Graphical interpretation

If you want to plot or graph the inverse of a function, simply reflect the graph of f(x) across the line y = x. A point (a, b) on the graph of f corresponds to the point (b, a) on the graph of $f^{-1}$ and the line y = x acts as a mirror.

When does an inverse function exist?

For an inverse function to exist, the original function must be both one-to-one (injective) and onto (surjective).

Definition. A function $f: A \to B$ is one-to-one (injective) if distinct inputs produce or map to distinct outputs. In other words, each element in the domain maps to a distinct (unique) element in the codomain. Formally, $\forall x_1, x_2 \in A, f(x_1)=f(x_2) \Rightarrow x_1=x_2$. Graphically, this means the function passes the horizontal line test (every horizontal line intersects the graph at most once).

Definition. A function $f: A \to B$ is onto (surjective) if every element in the codomain is the image of at least one element in the domain A or has a pre-image in the domain. In other words, the range of f is equal to the entire codomain B. Formally, $\forall b\in B, \exist a\in A: f(a) = b$.

A function that is both injective and surjective is called a bijection. This establishes a perfect “pairing” between every element of A and every element of B.

How to find the inverse of a function

1. Write the function as y = f(x).
2. Switch the roles of x and y.
3. Solve for y in terms of x.
4. Identify the domain and range of the inverse.

Examples

• Rational function. Let f(x) = $\frac{2x+5}{3x-2}$. To find the inverse of a function, you need to switch or swap the roles of x and y, and then solve for y in terms of x.
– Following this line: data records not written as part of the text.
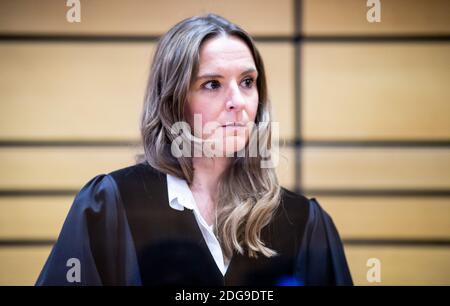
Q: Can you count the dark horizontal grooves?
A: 4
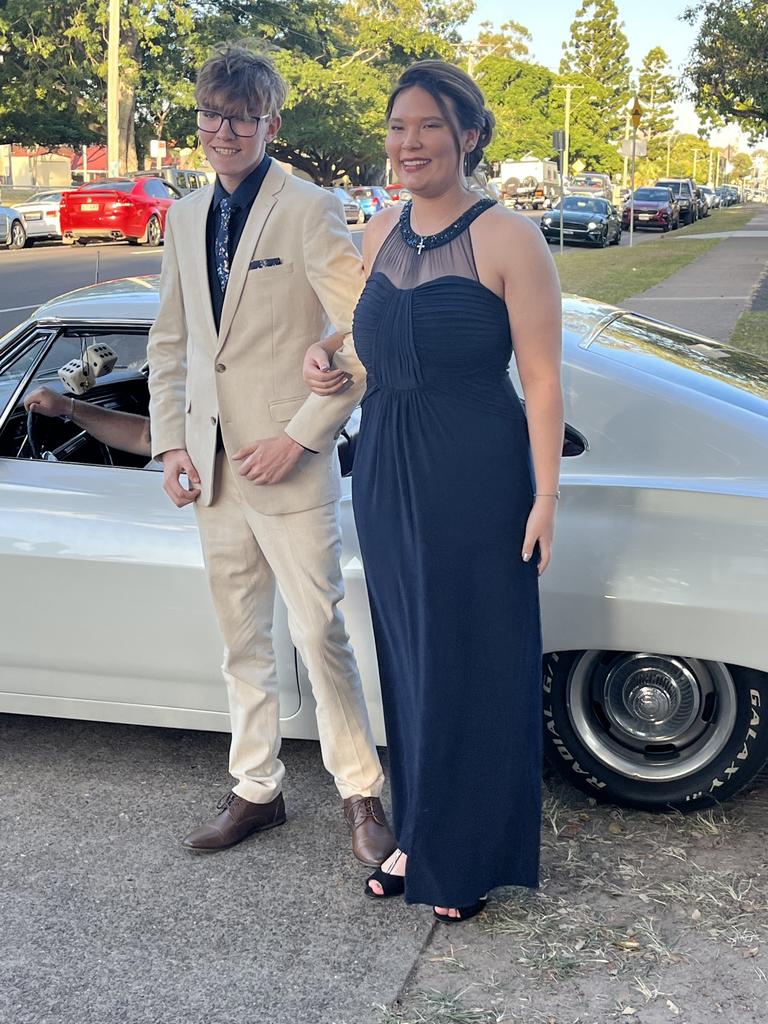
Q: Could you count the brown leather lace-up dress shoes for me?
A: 2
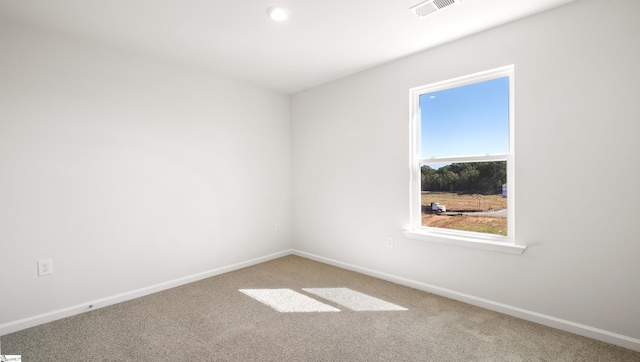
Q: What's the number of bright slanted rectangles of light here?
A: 2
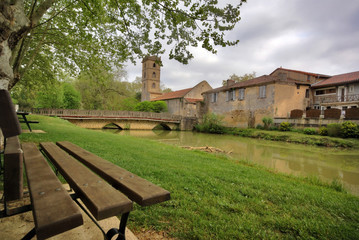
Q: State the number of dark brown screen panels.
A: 4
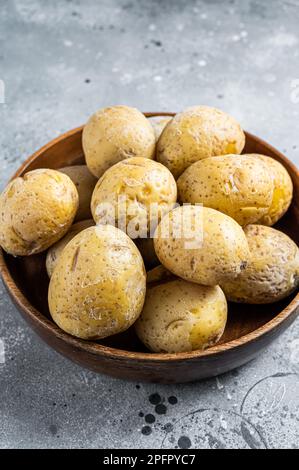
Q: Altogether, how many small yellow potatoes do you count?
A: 13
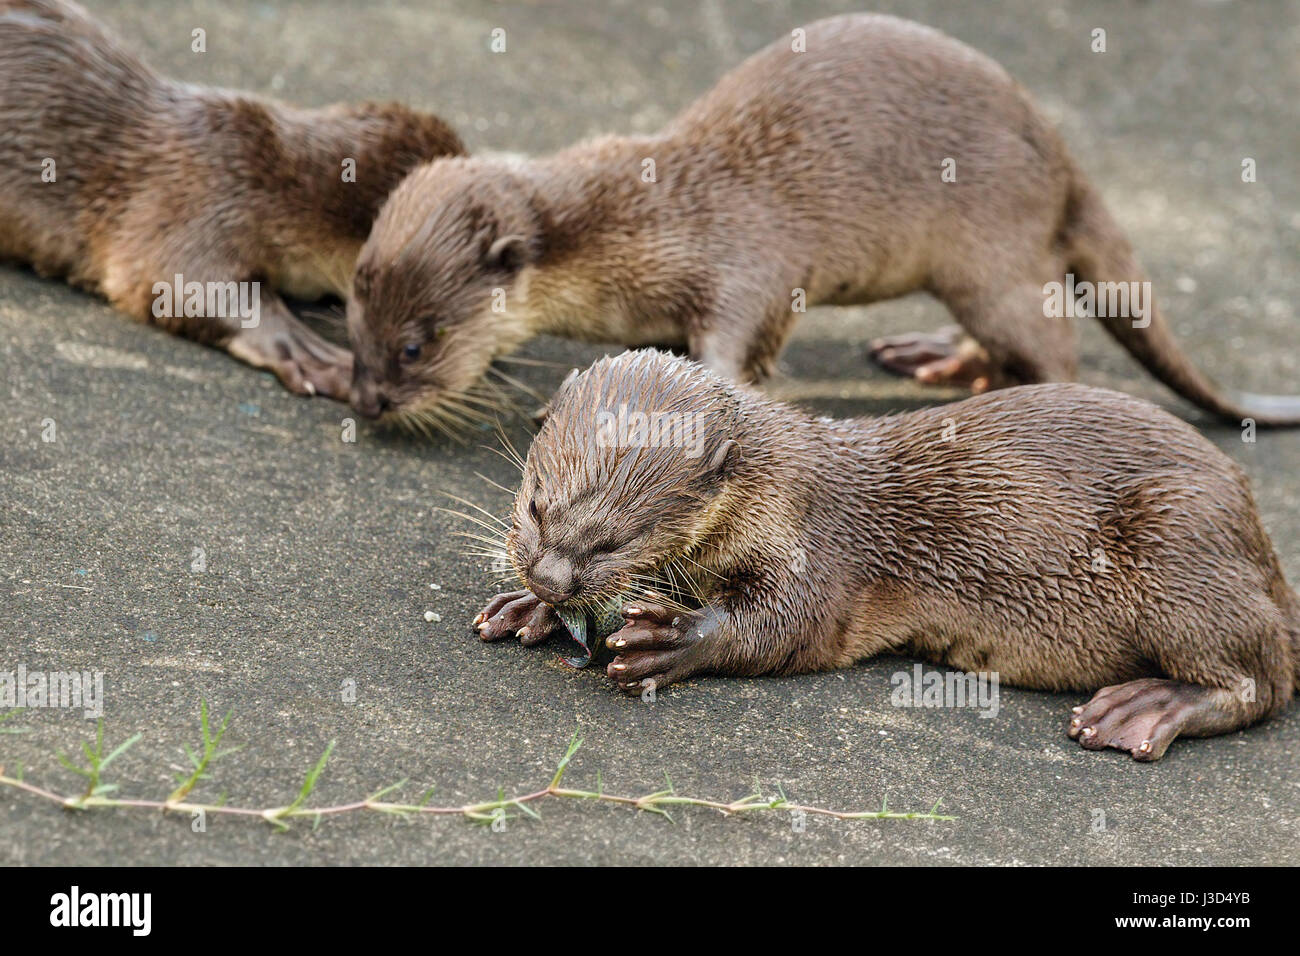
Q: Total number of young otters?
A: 3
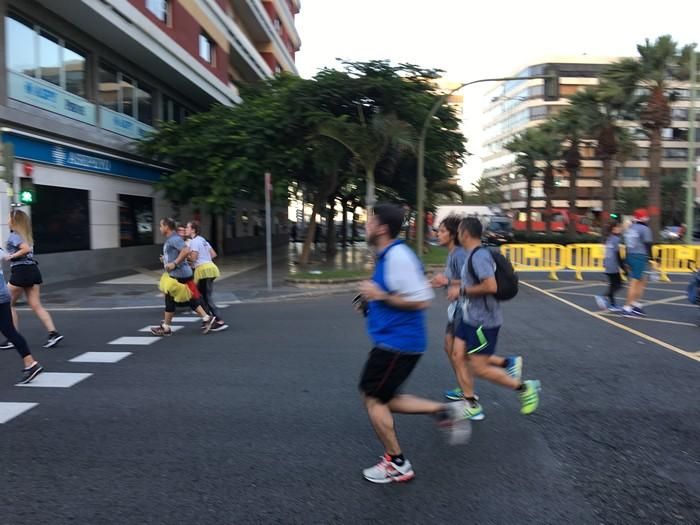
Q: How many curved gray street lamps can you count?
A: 1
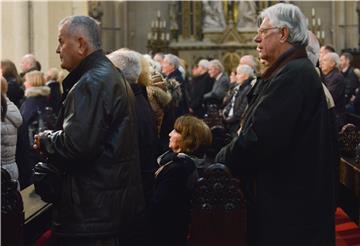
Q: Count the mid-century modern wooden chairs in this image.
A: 0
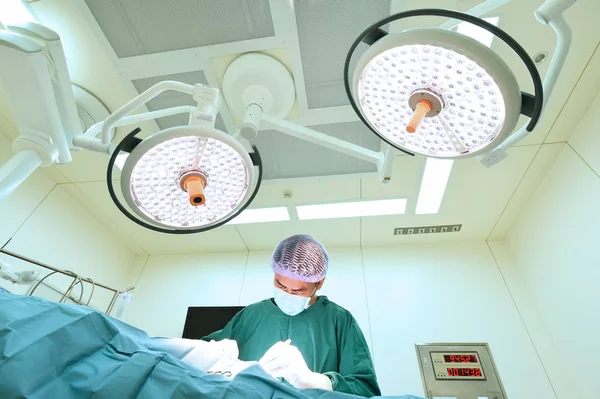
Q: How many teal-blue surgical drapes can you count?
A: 1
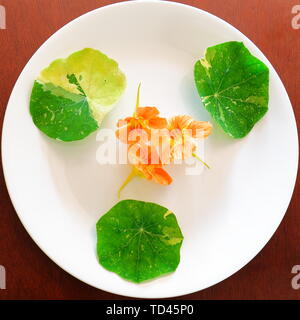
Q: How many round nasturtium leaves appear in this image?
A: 3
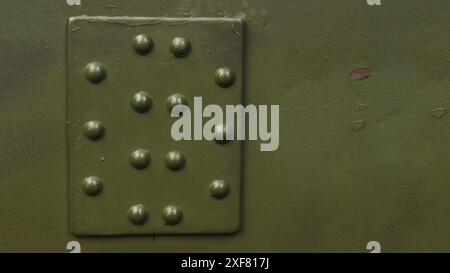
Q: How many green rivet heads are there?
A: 14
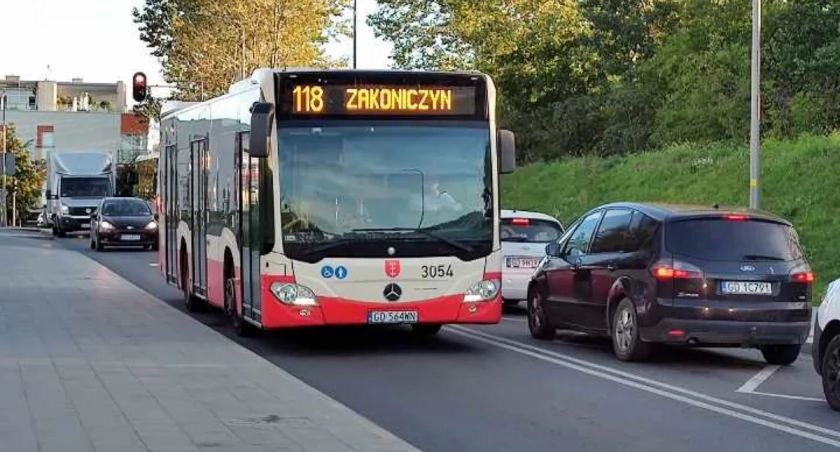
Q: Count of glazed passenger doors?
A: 3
$ x = \frac{2y+5}{3y-2} ⇒ 3yx -2x = 2y + 5 ⇒ y(3x-2) = 2x + 5 ⇒ f^{-1}(x) = \frac{2x+5}{3x-2}.$ Notice that this function is its own inverse.

• Polynomial. Let f(x) = x³ -1. The inverse function is found by switching the roles of x and y and solving for y: x = y³ -1 ↭ y³ = x +1 ↭ $f^{-1}(x) = \sqrt[3]{x+1}$. This function is invertible on all of $\mathbb{R}$ because it is strictly increasing.

• Linear function. Let f(x) = 2x + 3. This function is one-to-one and onto. The inverse function is found by switching the roles of x and y and solving for x: y = 2x + 3 ↭ $x = \frac{y - 3}{2}$. Thus, $f^{-1}(x) = \frac{x - 3}{2}$ (Figure 1.a).

• Counterexample, A function without an inverse on $\mathbb{R}$. Let f(x) = x². This function is not one-to-one since f(2) = f(-2) = 4, hence it does not have an inverse over ℝ. However, if we restrict the domain to $x \ge 0$, the inverse exists and is $f^{-1}(x) = \sqrt{x}$ (Figure 1.b.).

• Radical function with restricted domain. Let f(x) = $\sqrt{2x -6}$. Notice that Domain(f) = [3, ∞] because $2x - 6 \ge 0 \implies x \ge 3$, Range(f) = [0, ∞) (Figure 1.c).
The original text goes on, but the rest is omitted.